Stored items
------------------------------
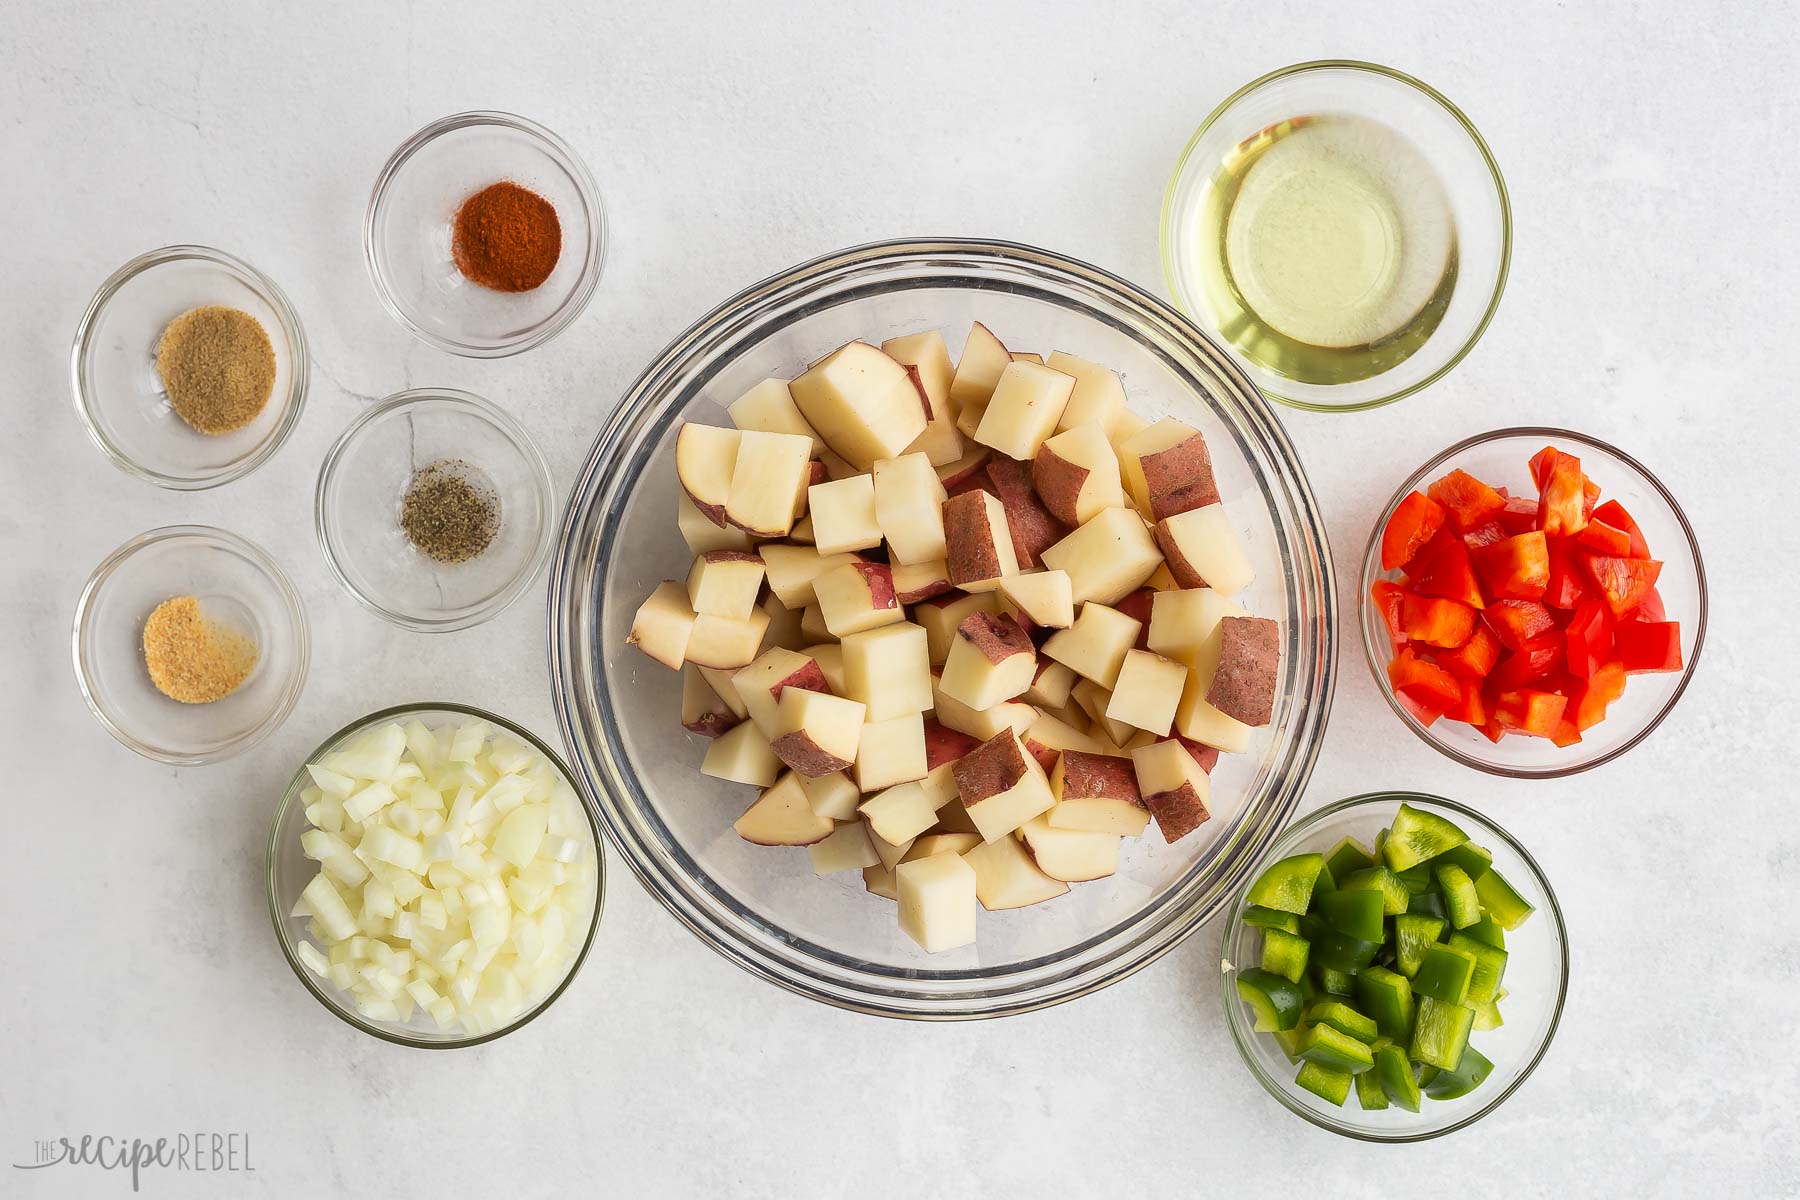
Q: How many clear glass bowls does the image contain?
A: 9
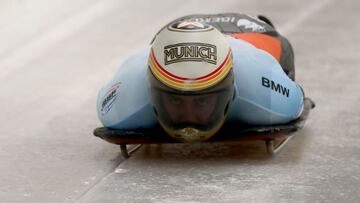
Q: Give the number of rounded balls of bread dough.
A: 0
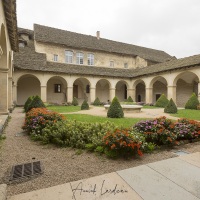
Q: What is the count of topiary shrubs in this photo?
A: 10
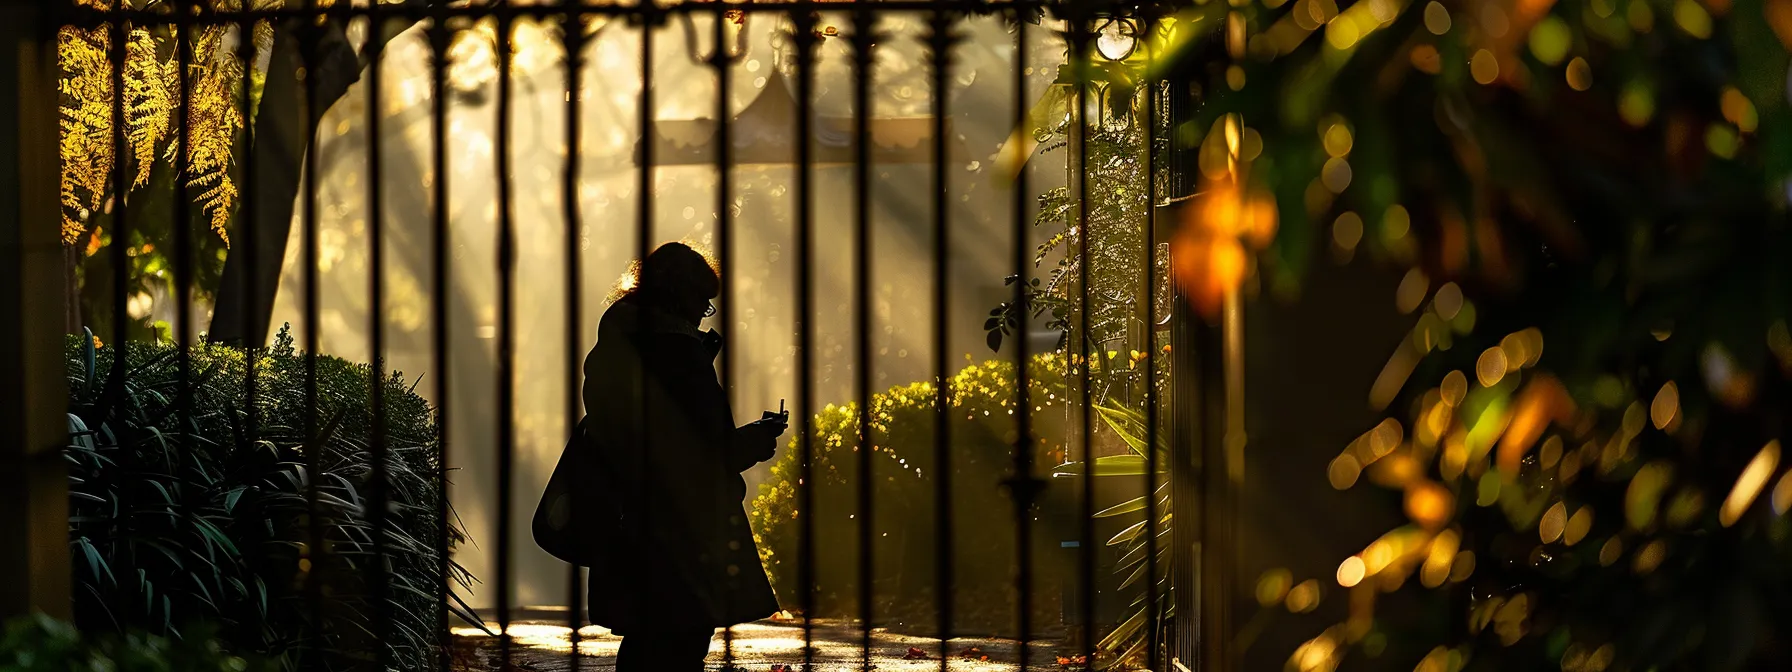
------------------------------
What you have to do
Repeat each record exactly as shown above, dropping all images.

Problem solution
Q: How many clear glass bowls does the image contain?
A: 9
Q: Give the number of rounded balls of bread dough.
A: 0
Q: What is the count of topiary shrubs in this photo?
A: 10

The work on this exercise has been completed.